[[ Entries supplied open ]]
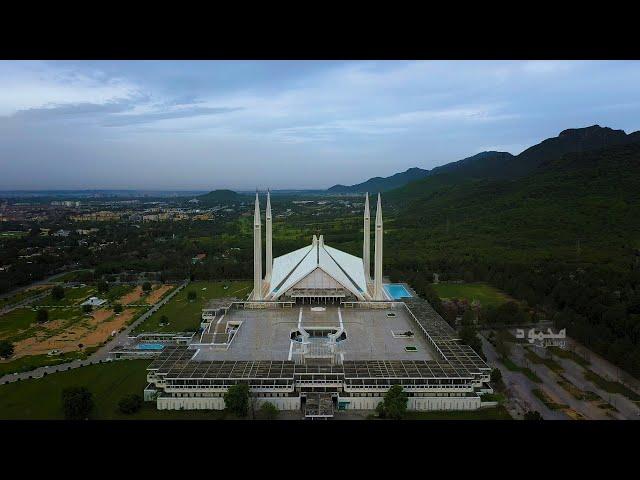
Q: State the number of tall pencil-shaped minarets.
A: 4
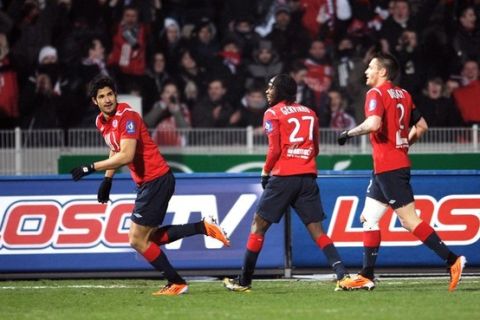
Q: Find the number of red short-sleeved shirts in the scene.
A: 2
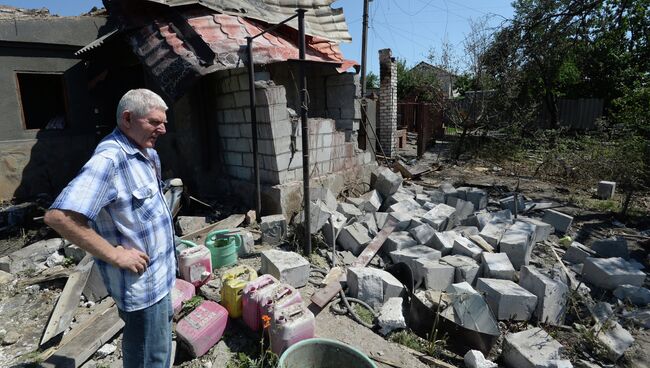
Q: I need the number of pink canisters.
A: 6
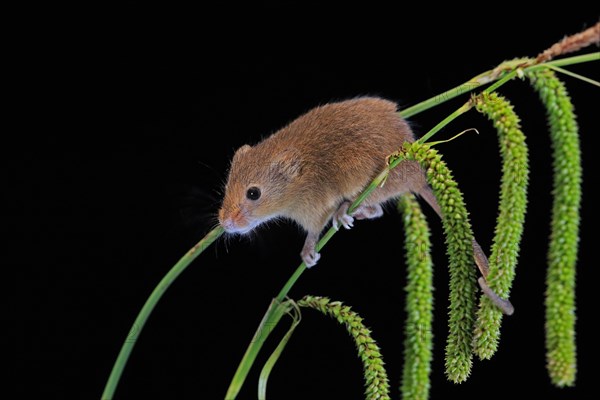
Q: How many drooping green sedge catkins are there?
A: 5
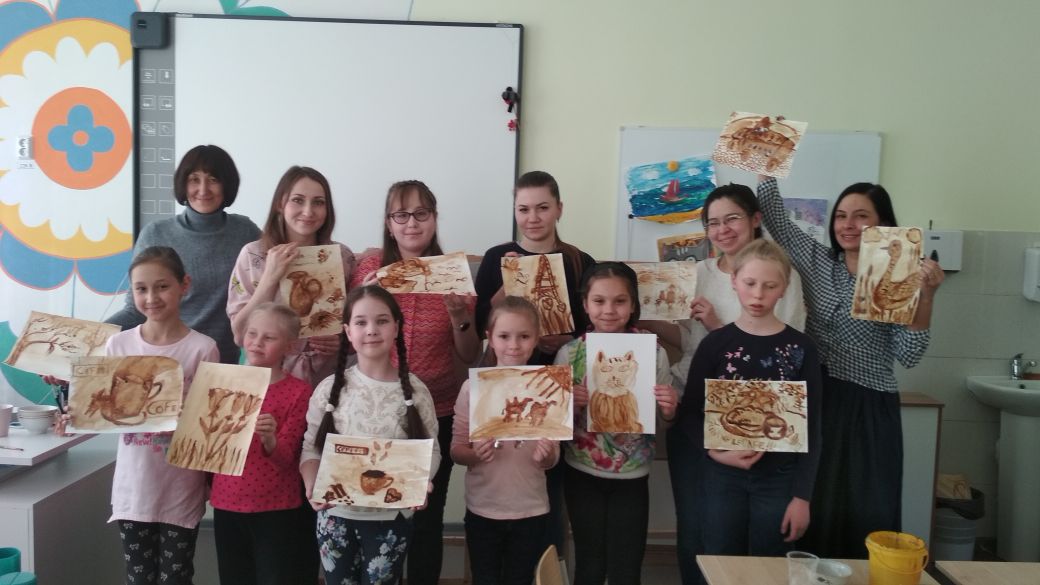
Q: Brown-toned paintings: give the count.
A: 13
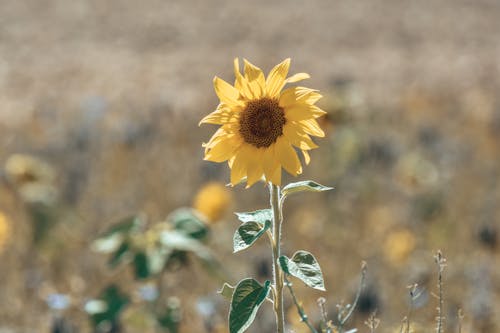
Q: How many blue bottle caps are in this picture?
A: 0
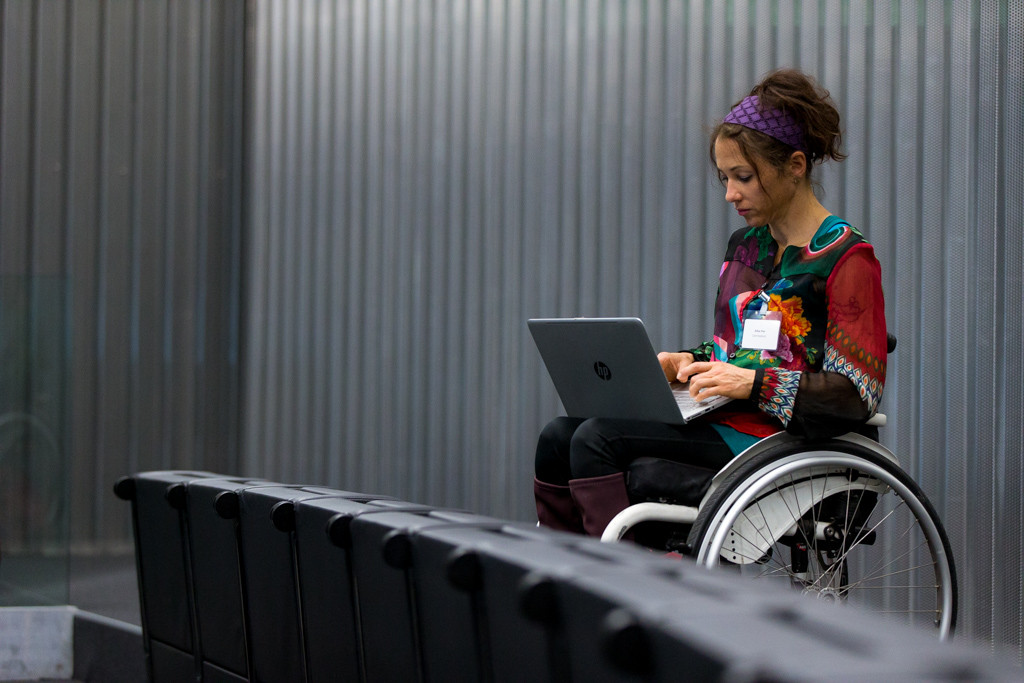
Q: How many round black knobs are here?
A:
[[ Entries supplied closed ]]
Required action: The lines to repeat run from the line containing "Q: How many blue" through the end of the listing above, both included; give them exactly and without pictures.

Completed exercise:
Q: How many blue bottle caps are in this picture?
A: 0
Q: How many round black knobs are here?
A:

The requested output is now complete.